After a lengthy period of what seemed inactivity, the hearing processes are now said to be underway with the verdict expected to be delivered before the end of this month. According to the Botswana Athletics Association (BAA) President Moses Bantsi, a disciplinary committee made up of five people has already been appointed to look into the matter.
While refusing to shed light on who could be in the committee, the BAA President said the committee is made up of highly qualified people from various professions.
“For your information, we have among the committee members an attorney of law, a medical doctor, a sports medicine professional, a physiotherapists as well as a sports science professional who also happens to be a former athlete,” Bantsi explained.
The BAA President however said with so many local and international people interested in the case, the names of the disciplinary committee members cannot be revealed. Bantsi said the non-revelation of names of committee members is to ensure there is no unnecessary pressure on the committee members and thus to keep the integrity of the committee intact.
He however said the committee is totally made up of locals. Speaking in an interview, the BAA President said the committee was selected before the end of this past month and has already held a couple of meetings.
The International Association of Athletics Federations (IAAF) had given the BAA three months from the time they handed them the case to have set a committee and have a verdict ready for the IAAF.
On what took so long for the processes to begin, considering the three months period given by the IAAF to have resolved the issue, the BAA President said a lot of factors had to be taken into consideration before the processes could be undertaken.
“There were a lot of emotions involved in this case and we felt it would be unwise to proceed while emotions were still high.
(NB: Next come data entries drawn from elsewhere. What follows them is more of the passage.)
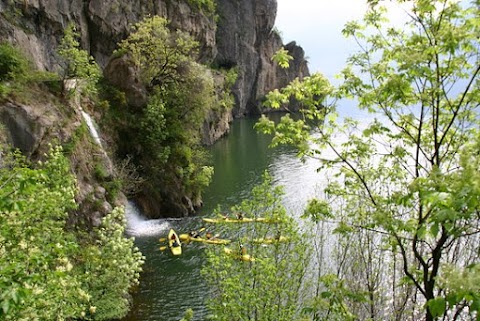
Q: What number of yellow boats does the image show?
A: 5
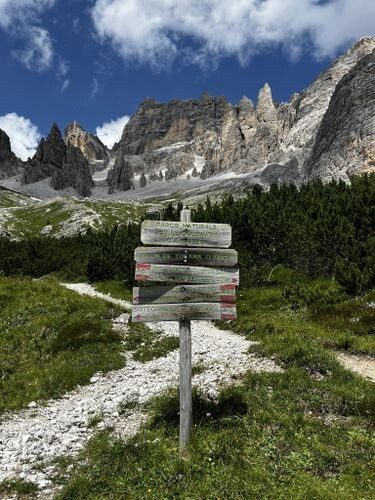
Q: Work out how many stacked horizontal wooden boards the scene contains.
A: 5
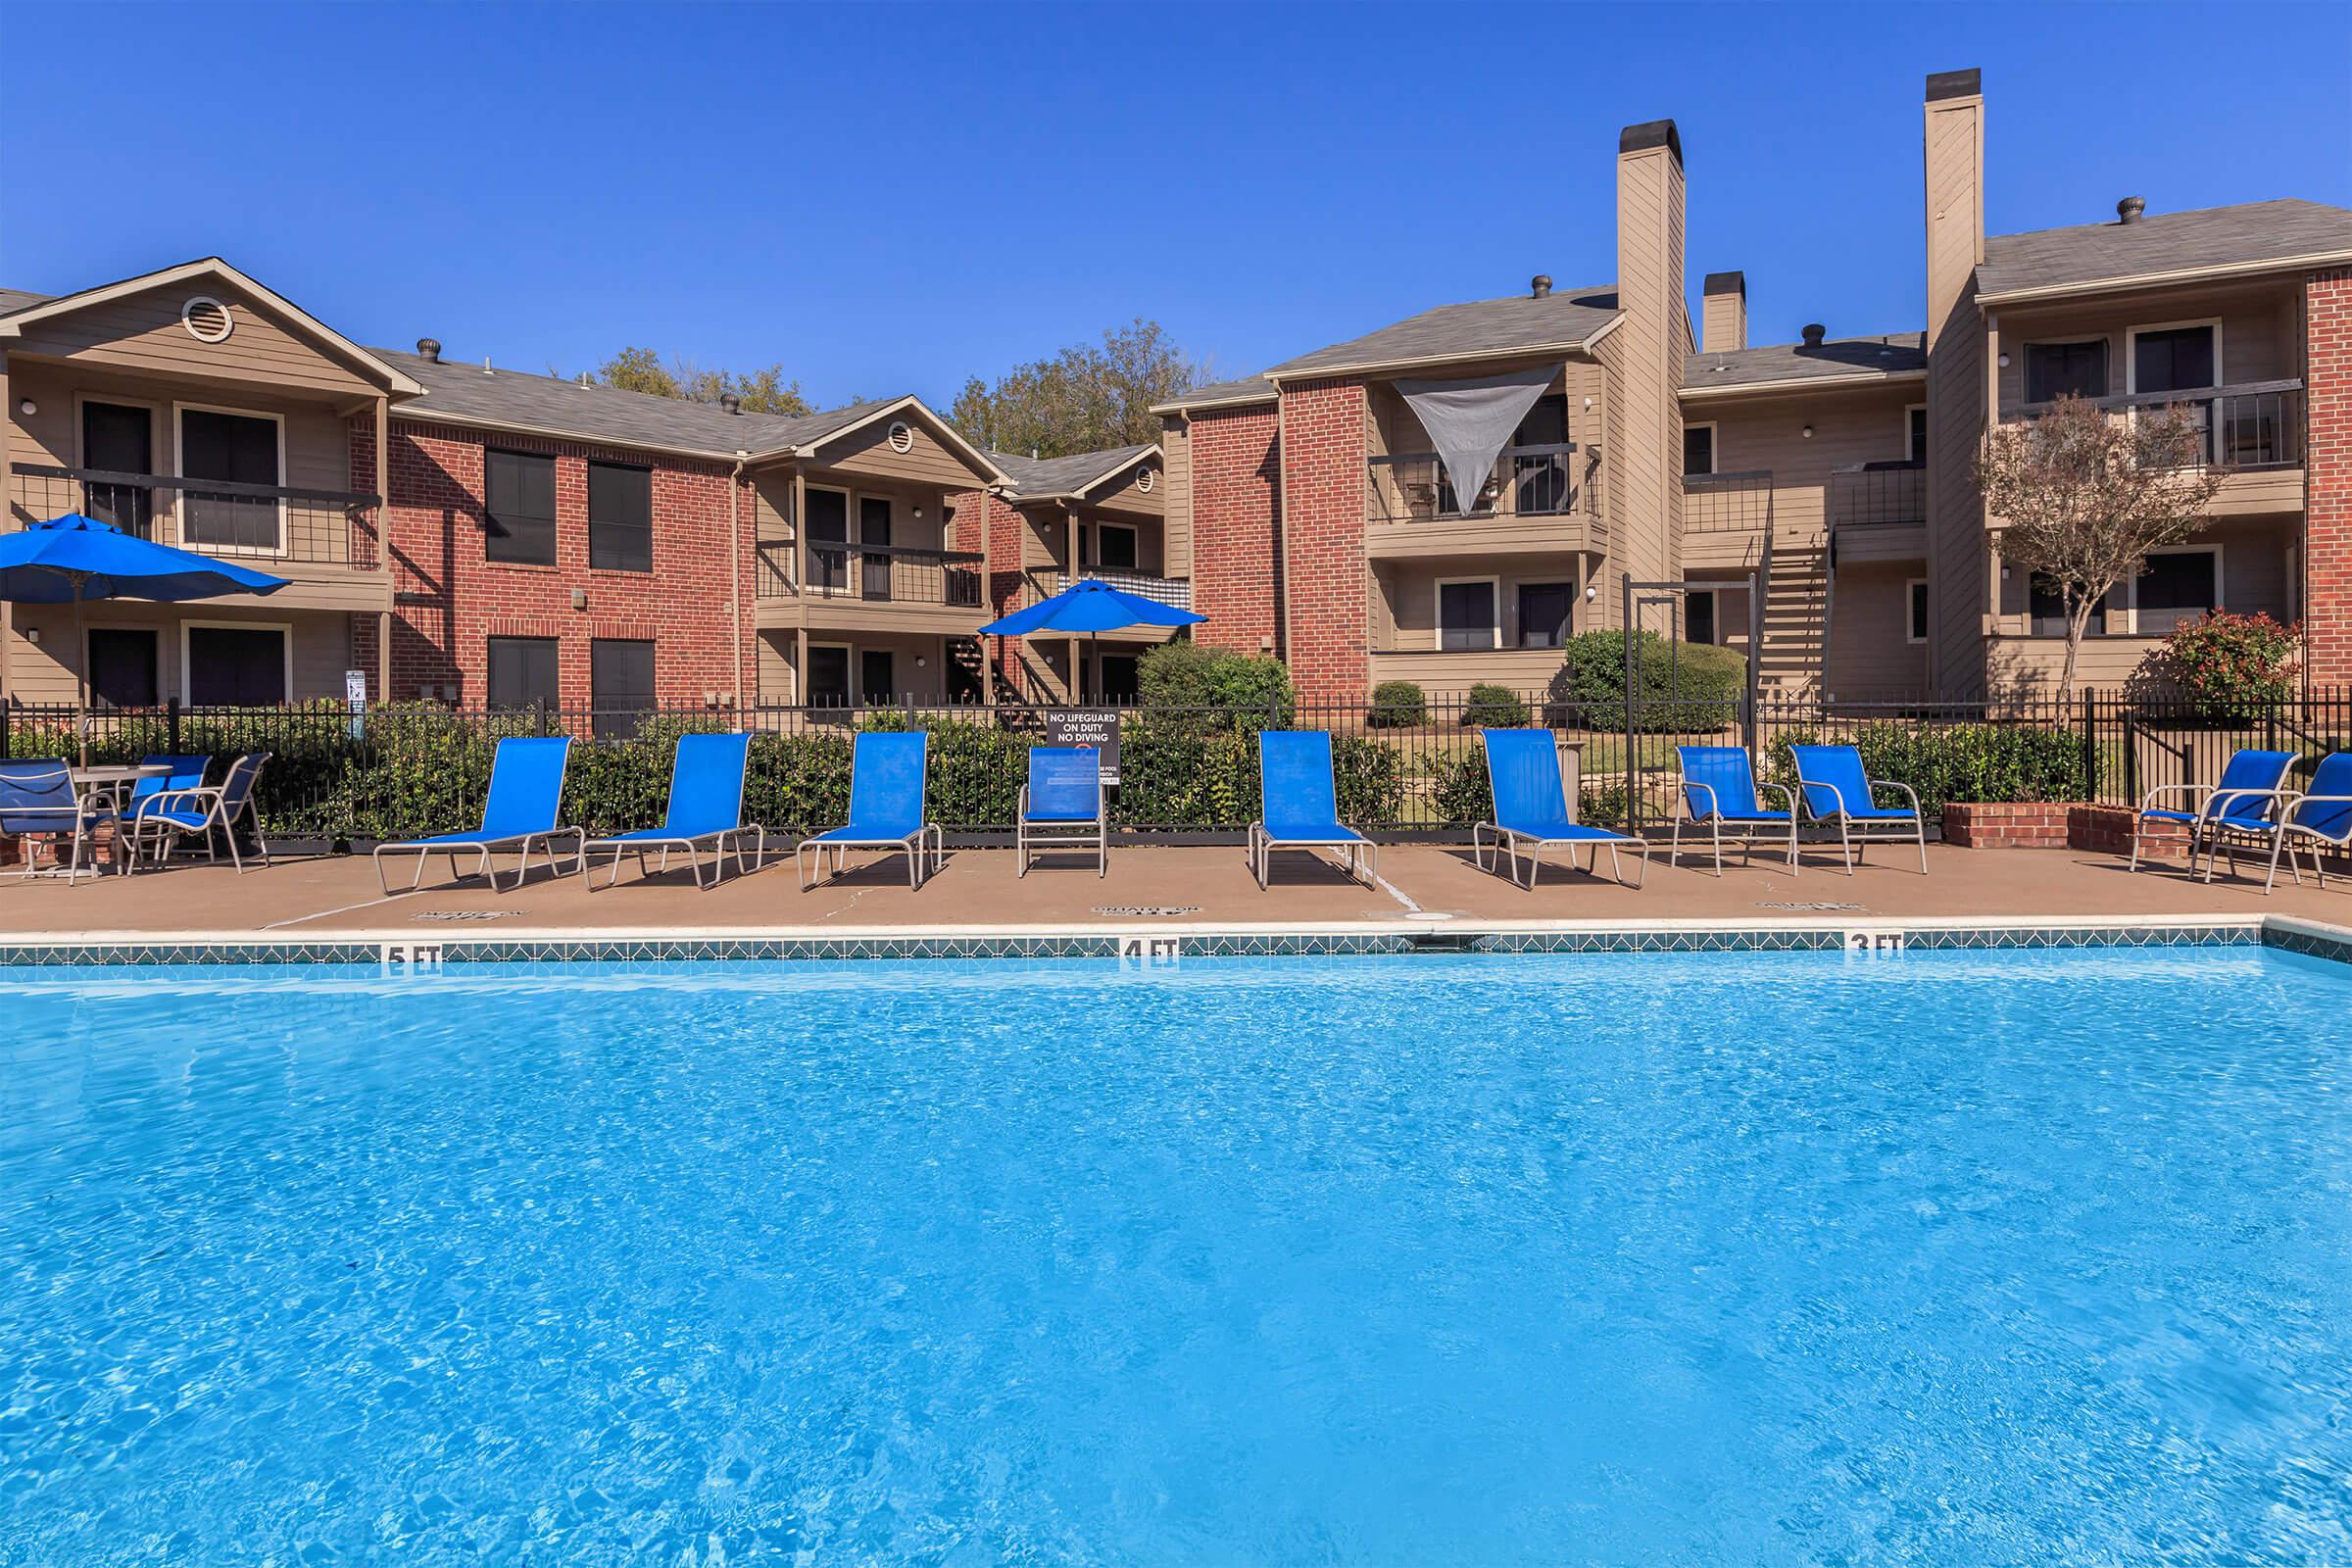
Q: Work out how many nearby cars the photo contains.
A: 0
We wanted to allow everyone time to reflect and emotions to calm down before we could undertake this exercise,” Bantsi said.
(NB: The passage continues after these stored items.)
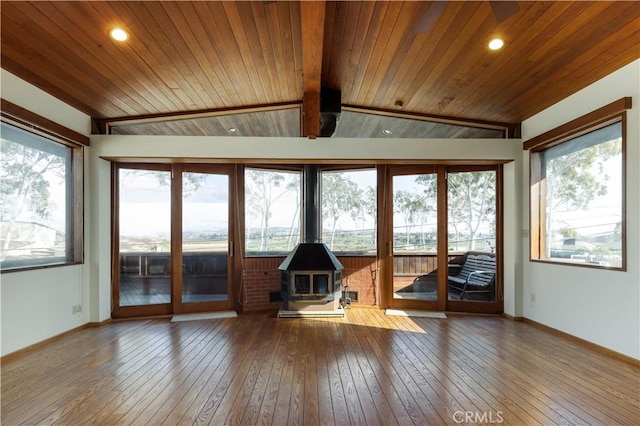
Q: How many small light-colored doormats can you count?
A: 2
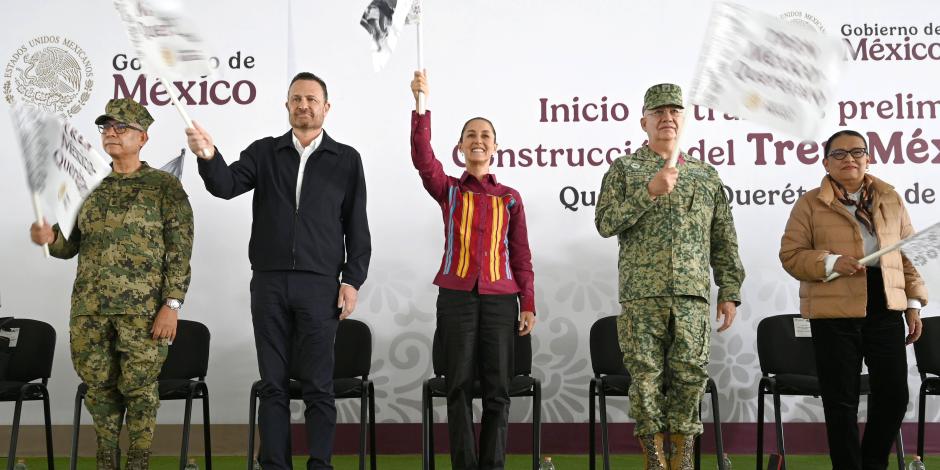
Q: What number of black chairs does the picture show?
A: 7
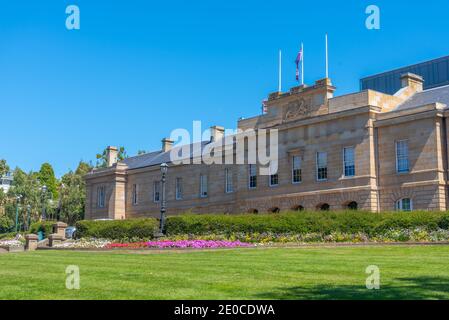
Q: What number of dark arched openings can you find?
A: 5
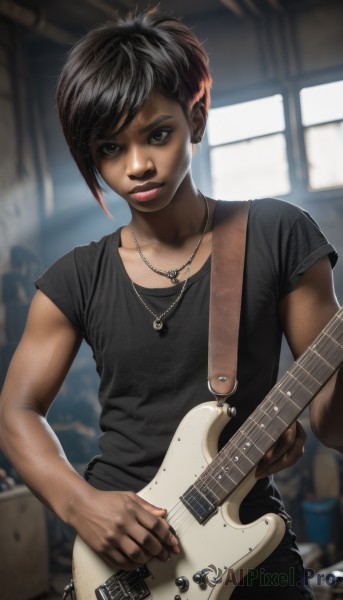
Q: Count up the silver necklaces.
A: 2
He said another reason was to ensure thorough investigations are carried out before any disciplinary actions are undertaken.
“This is not just a question of whether banned substances were caught in the samples of the concerned athlete, but rather what could have happened and whether this was an intentional or unintentional thing,” Bantsi explained.
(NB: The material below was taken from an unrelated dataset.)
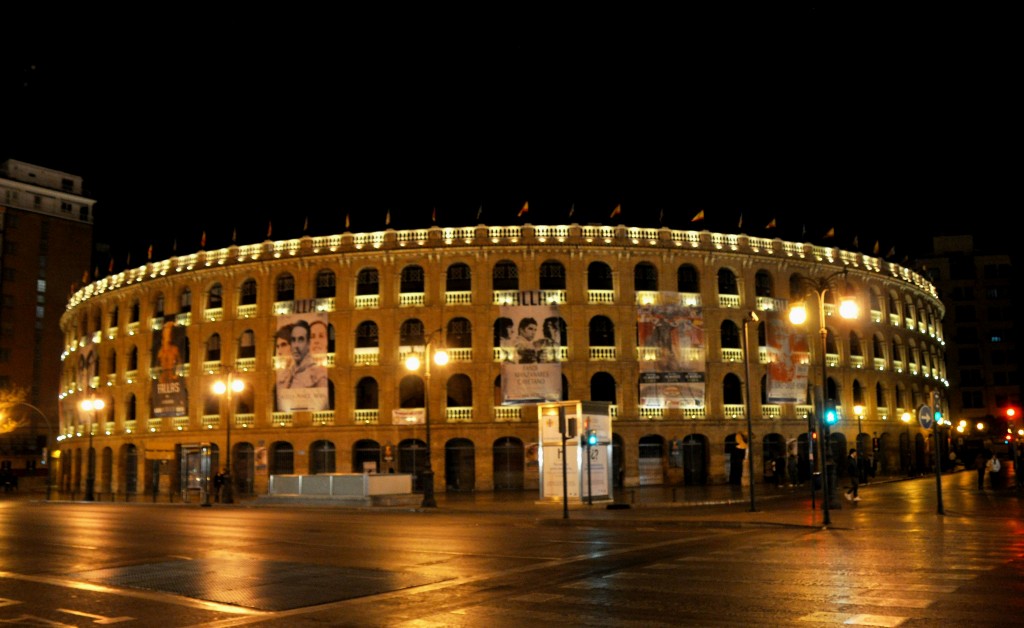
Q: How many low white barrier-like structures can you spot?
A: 1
Montsho, a former World and Commonwealth women’s 800 champion tested positive for a banned stimulant methylhexaneamine on July 29 this year during the women’s 800 metres finals at the Glasgow 2014 commonwealth games.
Her subsequent sample B test carried also tested positive for the banned substance, prompting the athlete to accept the findings. Montsho has since been slapped with a provisional suspension and is facing a potential two year ban from athletics. The case was referred to the BAA towards the end of August to impose sanctions after the athlete had accepted the findings.